Report all lines in the records that hold the string "picture".
*** Records for processing ***
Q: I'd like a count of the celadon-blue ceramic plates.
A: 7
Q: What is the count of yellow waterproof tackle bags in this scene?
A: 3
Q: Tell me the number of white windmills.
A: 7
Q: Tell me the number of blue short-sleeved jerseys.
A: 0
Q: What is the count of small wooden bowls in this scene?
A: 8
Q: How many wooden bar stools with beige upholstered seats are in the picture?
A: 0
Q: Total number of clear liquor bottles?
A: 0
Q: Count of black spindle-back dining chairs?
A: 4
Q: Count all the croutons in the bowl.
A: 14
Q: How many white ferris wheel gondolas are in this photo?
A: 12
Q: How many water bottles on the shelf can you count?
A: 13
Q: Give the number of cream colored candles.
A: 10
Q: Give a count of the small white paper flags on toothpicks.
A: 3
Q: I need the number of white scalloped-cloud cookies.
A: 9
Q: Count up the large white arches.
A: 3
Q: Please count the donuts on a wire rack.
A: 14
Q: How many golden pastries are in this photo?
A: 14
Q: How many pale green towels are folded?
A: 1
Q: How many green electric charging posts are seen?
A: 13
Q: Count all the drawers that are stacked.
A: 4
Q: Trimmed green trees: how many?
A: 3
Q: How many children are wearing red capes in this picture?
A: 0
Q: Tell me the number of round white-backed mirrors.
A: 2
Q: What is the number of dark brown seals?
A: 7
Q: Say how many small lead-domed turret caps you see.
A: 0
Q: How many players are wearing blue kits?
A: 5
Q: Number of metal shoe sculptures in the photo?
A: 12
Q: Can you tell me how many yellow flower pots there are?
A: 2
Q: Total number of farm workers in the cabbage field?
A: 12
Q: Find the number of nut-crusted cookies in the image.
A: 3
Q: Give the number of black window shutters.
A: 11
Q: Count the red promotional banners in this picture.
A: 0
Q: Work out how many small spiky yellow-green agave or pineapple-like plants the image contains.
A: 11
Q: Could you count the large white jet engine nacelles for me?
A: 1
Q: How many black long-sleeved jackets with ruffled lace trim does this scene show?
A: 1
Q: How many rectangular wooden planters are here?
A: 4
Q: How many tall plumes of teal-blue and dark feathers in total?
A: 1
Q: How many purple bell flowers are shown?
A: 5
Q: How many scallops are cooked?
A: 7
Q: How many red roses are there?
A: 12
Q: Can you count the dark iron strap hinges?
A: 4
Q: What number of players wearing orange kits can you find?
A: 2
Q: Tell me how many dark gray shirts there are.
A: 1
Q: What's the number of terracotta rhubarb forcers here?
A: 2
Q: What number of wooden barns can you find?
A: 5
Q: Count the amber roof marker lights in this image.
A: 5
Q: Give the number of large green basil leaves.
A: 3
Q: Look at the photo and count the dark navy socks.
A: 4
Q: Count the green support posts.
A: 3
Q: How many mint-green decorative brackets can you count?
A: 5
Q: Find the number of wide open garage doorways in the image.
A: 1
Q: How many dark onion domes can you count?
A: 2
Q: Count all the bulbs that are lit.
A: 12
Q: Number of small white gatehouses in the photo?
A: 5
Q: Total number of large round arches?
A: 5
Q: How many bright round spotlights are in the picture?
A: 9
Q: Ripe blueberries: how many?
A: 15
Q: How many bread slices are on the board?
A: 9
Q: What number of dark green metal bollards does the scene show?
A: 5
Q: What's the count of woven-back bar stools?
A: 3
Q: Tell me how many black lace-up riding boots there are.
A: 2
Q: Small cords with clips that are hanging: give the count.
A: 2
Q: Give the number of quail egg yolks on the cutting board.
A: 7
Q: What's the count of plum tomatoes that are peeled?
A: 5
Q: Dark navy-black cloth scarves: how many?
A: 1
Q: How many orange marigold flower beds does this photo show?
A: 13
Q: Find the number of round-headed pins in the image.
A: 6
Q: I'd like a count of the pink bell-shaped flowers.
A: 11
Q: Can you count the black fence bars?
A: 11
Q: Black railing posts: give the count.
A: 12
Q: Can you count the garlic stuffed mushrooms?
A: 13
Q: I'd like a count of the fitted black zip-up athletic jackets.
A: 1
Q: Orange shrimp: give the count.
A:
*** End of Records for processing ***
Answer for the task:
Q: How many wooden bar stools with beige upholstered seats are in the picture?
Q: How many children are wearing red capes in this picture?
Q: Count the red promotional banners in this picture.
Q: How many bright round spotlights are in the picture?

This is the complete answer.